You can directly read the summary if you'd like to avoid the explanation, Summary
I became a Vercel (formerly known as Zeit) fanboy and someone who wanted to join their team somewhere around April 2019 when I first discovered Zeit.co for app deployments and also found out that most of what I used in terms of libraries and even tools were actually built by them 1
And I've attempted writing to them a few times in terms of joining the team but with no success of any response so I'm just going to assume it's a No, getting back to the point.
Talking about the foundational framework of TillWhen and a lot of my web apps, mini tools and also the reason I mentioned Vercel first. Vercel is responsible for the Open source framework Next.js which is a SSG (Static Site Generator) based on React much like Gatsby.

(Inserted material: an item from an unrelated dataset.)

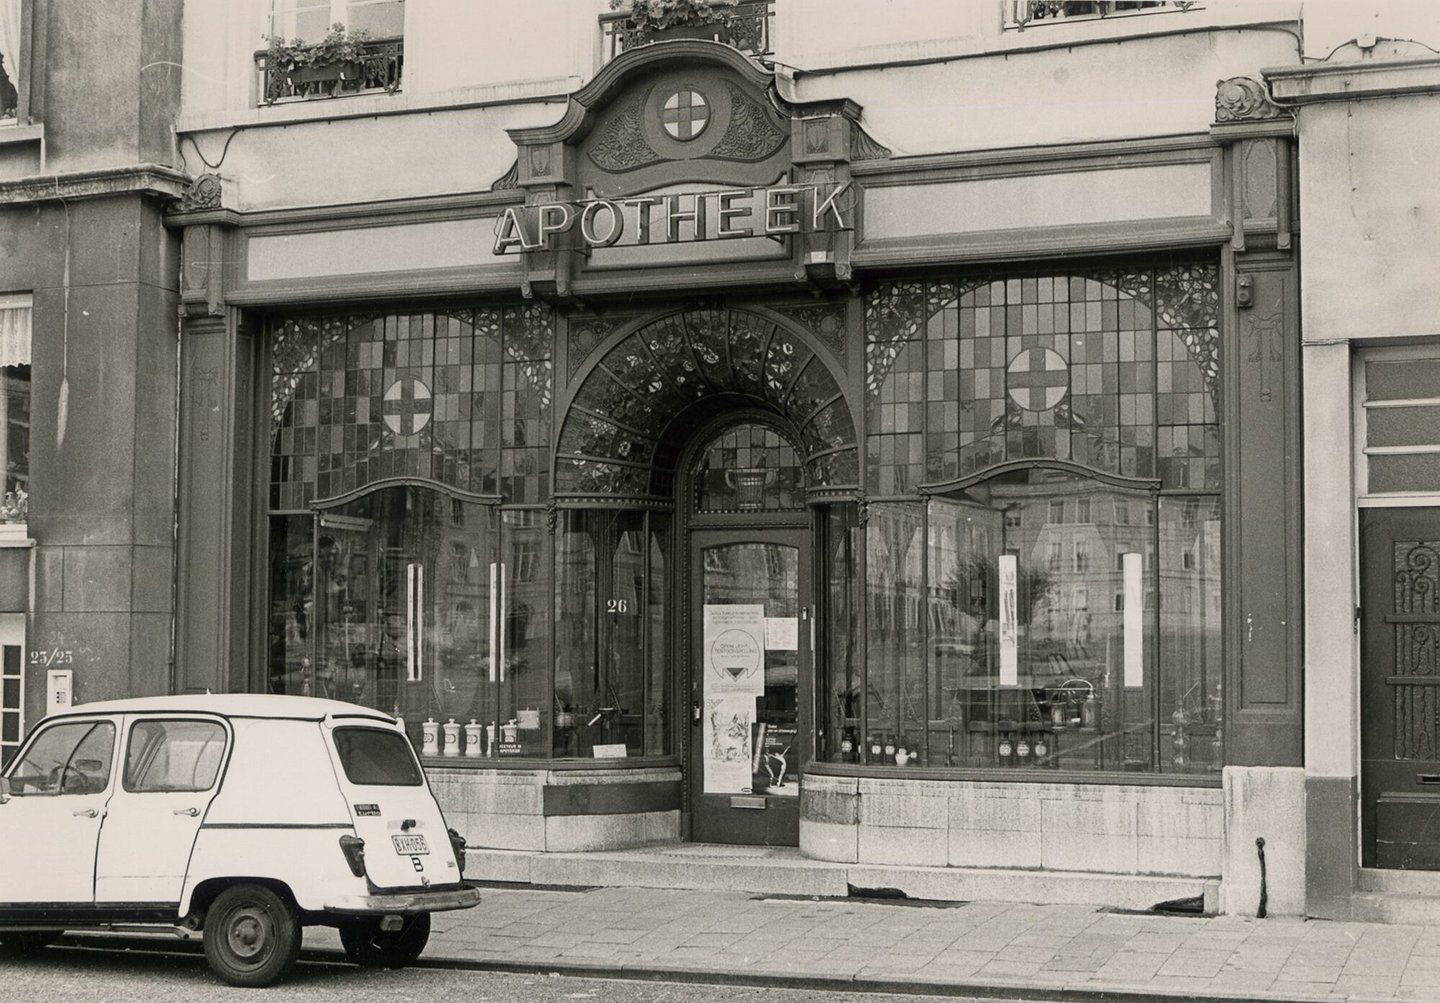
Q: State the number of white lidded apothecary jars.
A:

The reason I picked Next.js was simple
- Easy base app scaffolding (
yarn create next-app <app-name>)
- Don't have to add a router as the page structure defines routes (an inspiration for the statico generator and also ftrouter)
- In built API handlers which are written as modules and are pretty scalable if you understand how to structure the routes2
- The Generated HTML works decently with or without JS unless you decide to handle routing programmatically, which you shouldn't but in case you do it might not work without JS.

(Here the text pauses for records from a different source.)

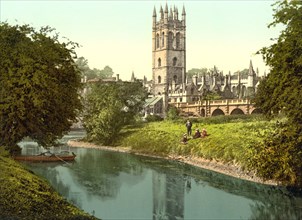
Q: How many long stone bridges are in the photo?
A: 1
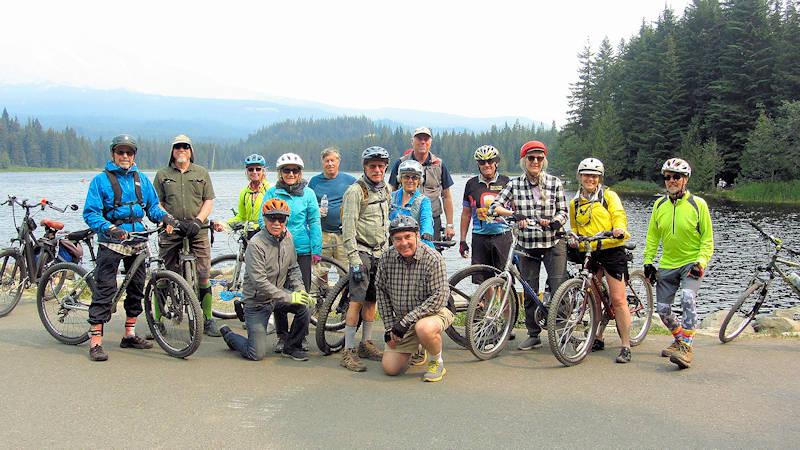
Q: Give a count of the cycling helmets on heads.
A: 11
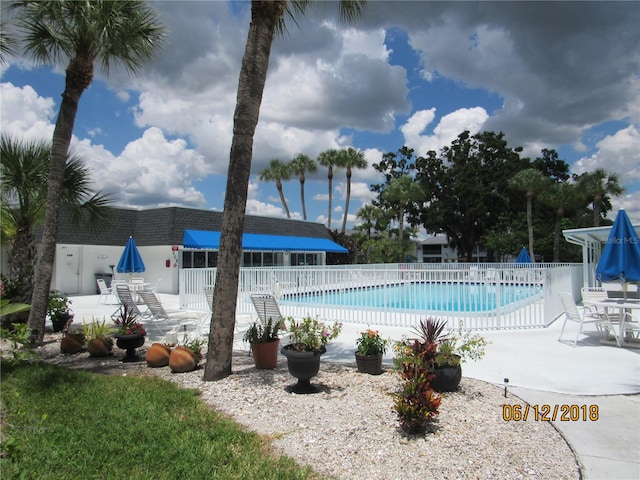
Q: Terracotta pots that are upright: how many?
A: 1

These points aren't unique to Next.js anymore but then the newer frameworks don't really offer anything significant to make me shift to them, If I had to jump out of Next.js I'd jump to Nuxt which is for Vue and just use React as is for other projects, I've given Gatsby a try but I guess I just prefer Next.js.
Well, I always say that you decide on tech stack based on intention of what you are building and the target you wish to achieve while building it.
If the target is to learn, you're better off choosing a tech you haven't used ever. This is how you understand where the tech prevails and where it's going to be a bad option.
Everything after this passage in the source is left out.